### WHAT YOU ARE ASKED TO DO:
Without including any images, reproduce each entry exactly.
--------------------------------------------------
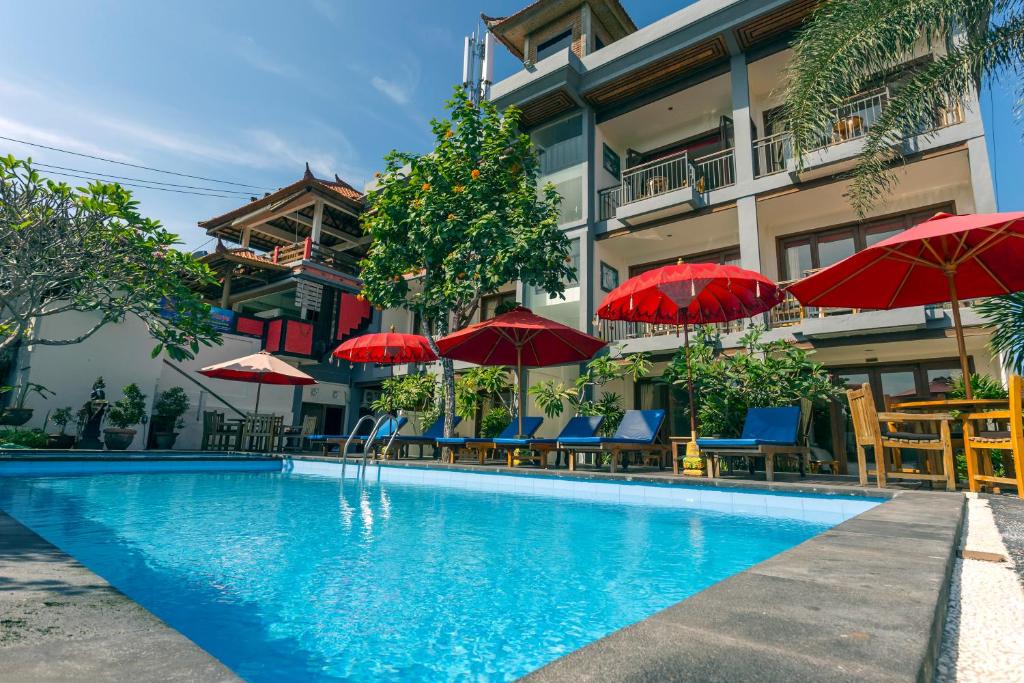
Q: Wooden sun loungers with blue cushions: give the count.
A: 6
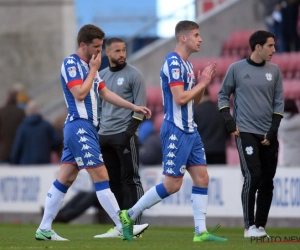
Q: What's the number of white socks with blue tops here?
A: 4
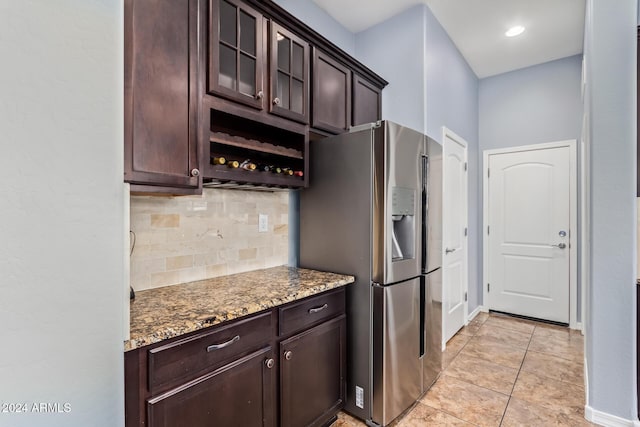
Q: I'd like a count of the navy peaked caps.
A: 0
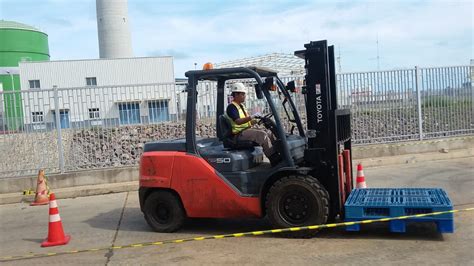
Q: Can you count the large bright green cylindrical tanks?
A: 1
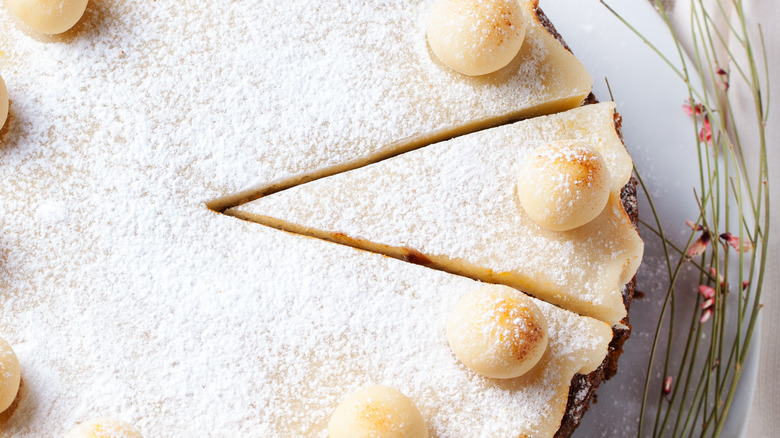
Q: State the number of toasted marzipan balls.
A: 8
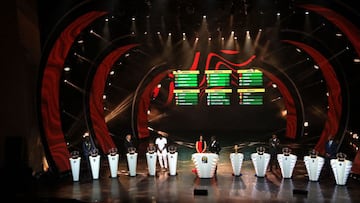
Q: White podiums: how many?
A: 12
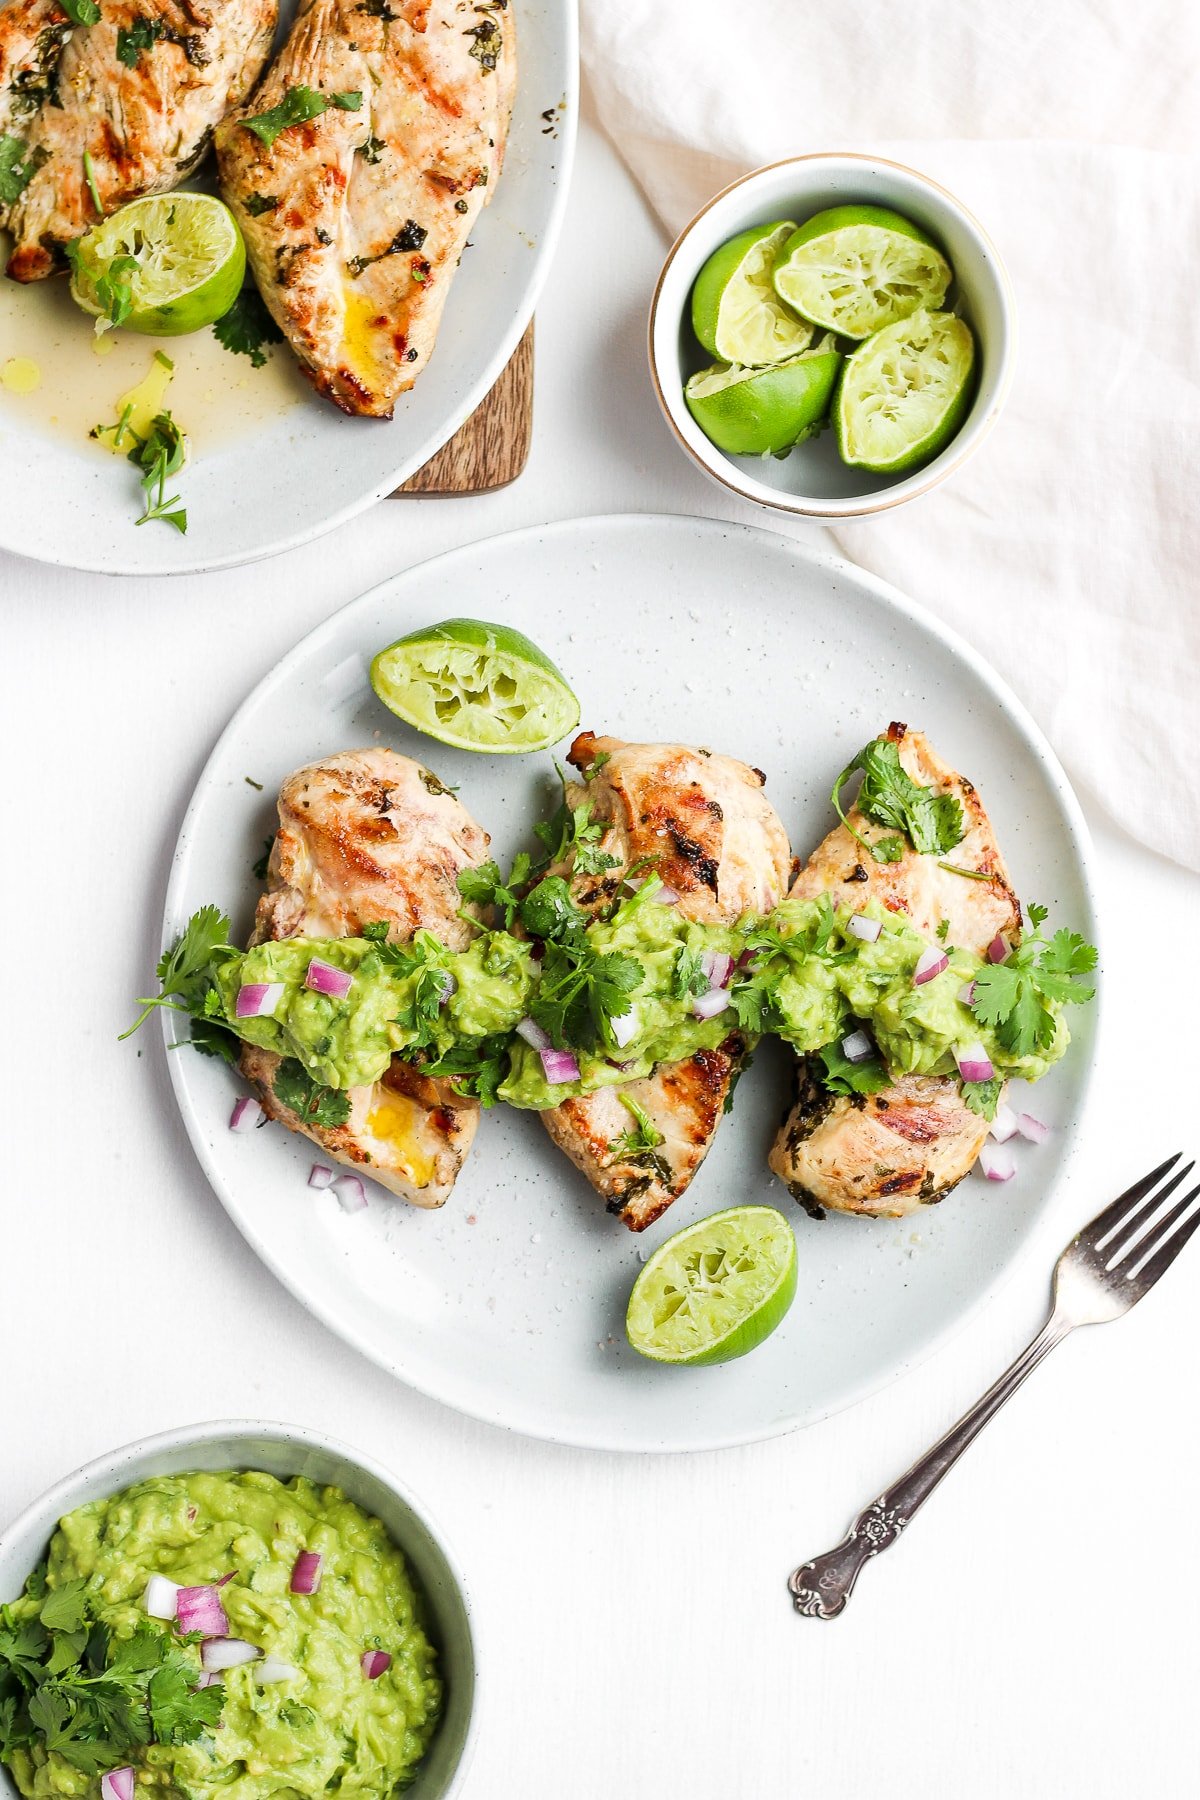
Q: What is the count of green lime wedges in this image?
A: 7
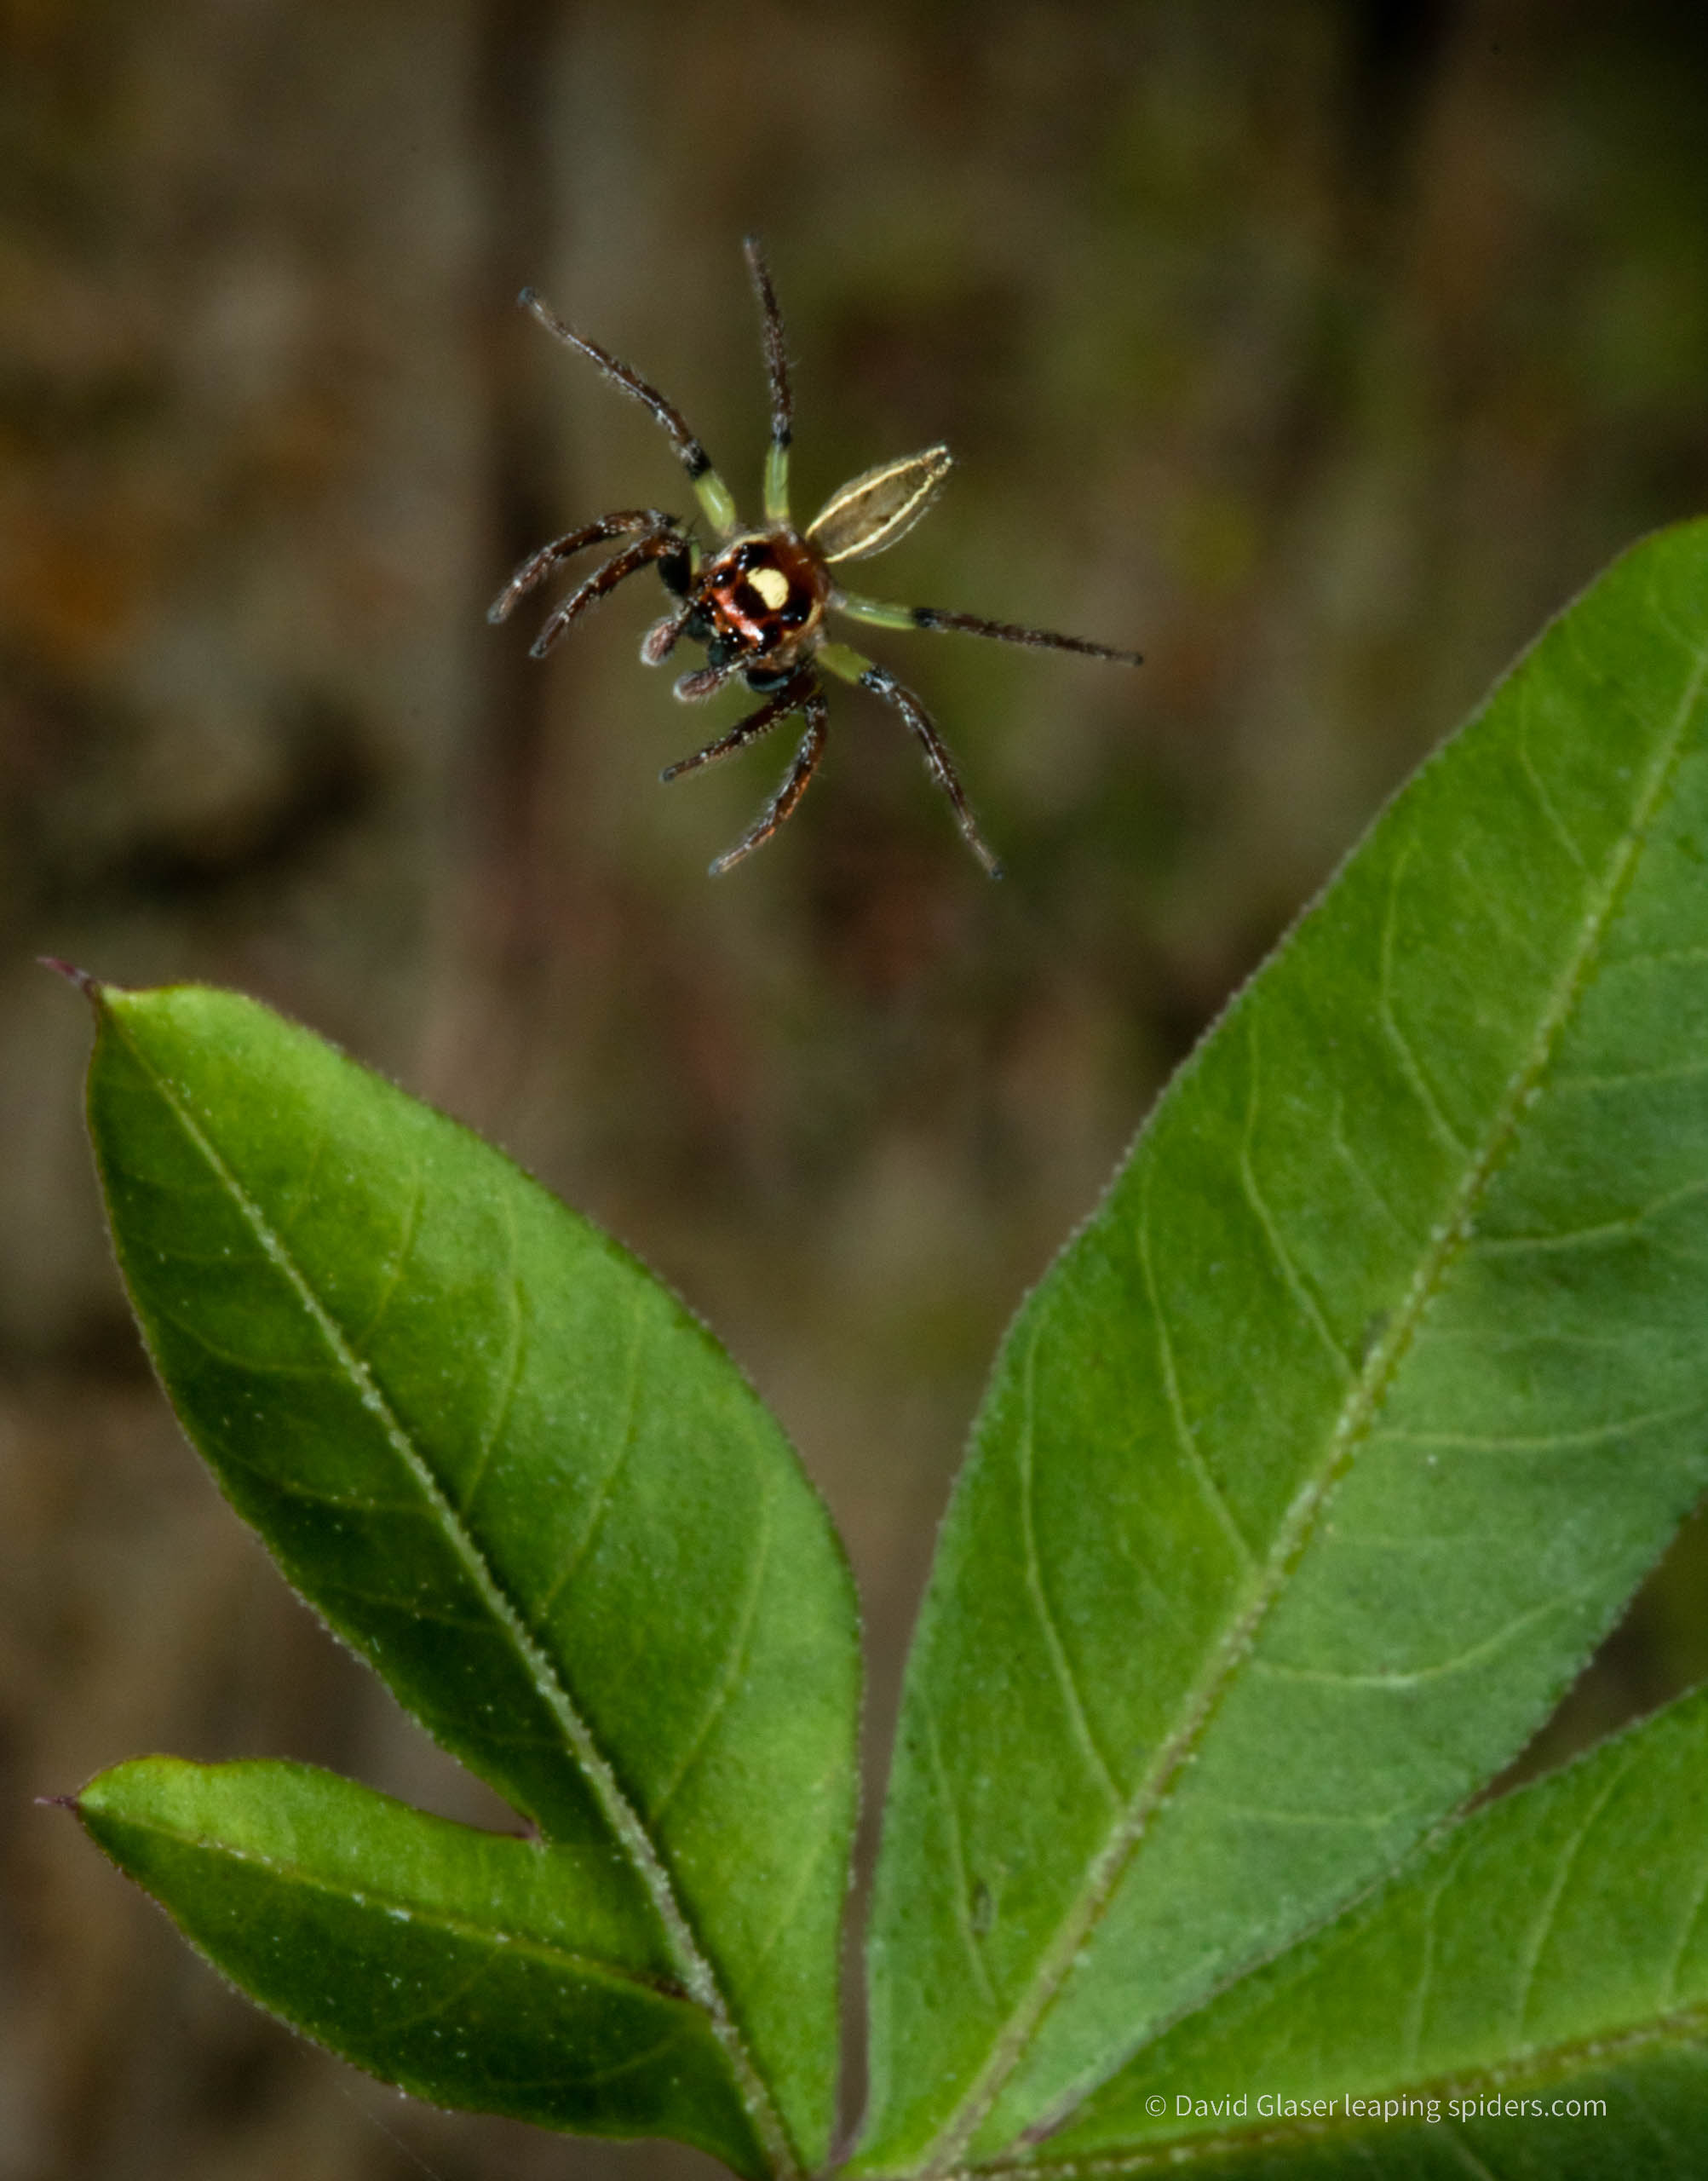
--------------------------------------------------
### TASK RESULT:
Q: Wooden sun loungers with blue cushions: give the count.
A: 6
Q: What's the number of white socks with blue tops here?
A: 4
Q: I'd like a count of the navy peaked caps.
A: 0
Q: Can you count the large bright green cylindrical tanks?
A: 1
Q: State the number of toasted marzipan balls.
A: 8
Q: White podiums: how many?
A: 12
Q: What is the count of green lime wedges in this image?
A: 7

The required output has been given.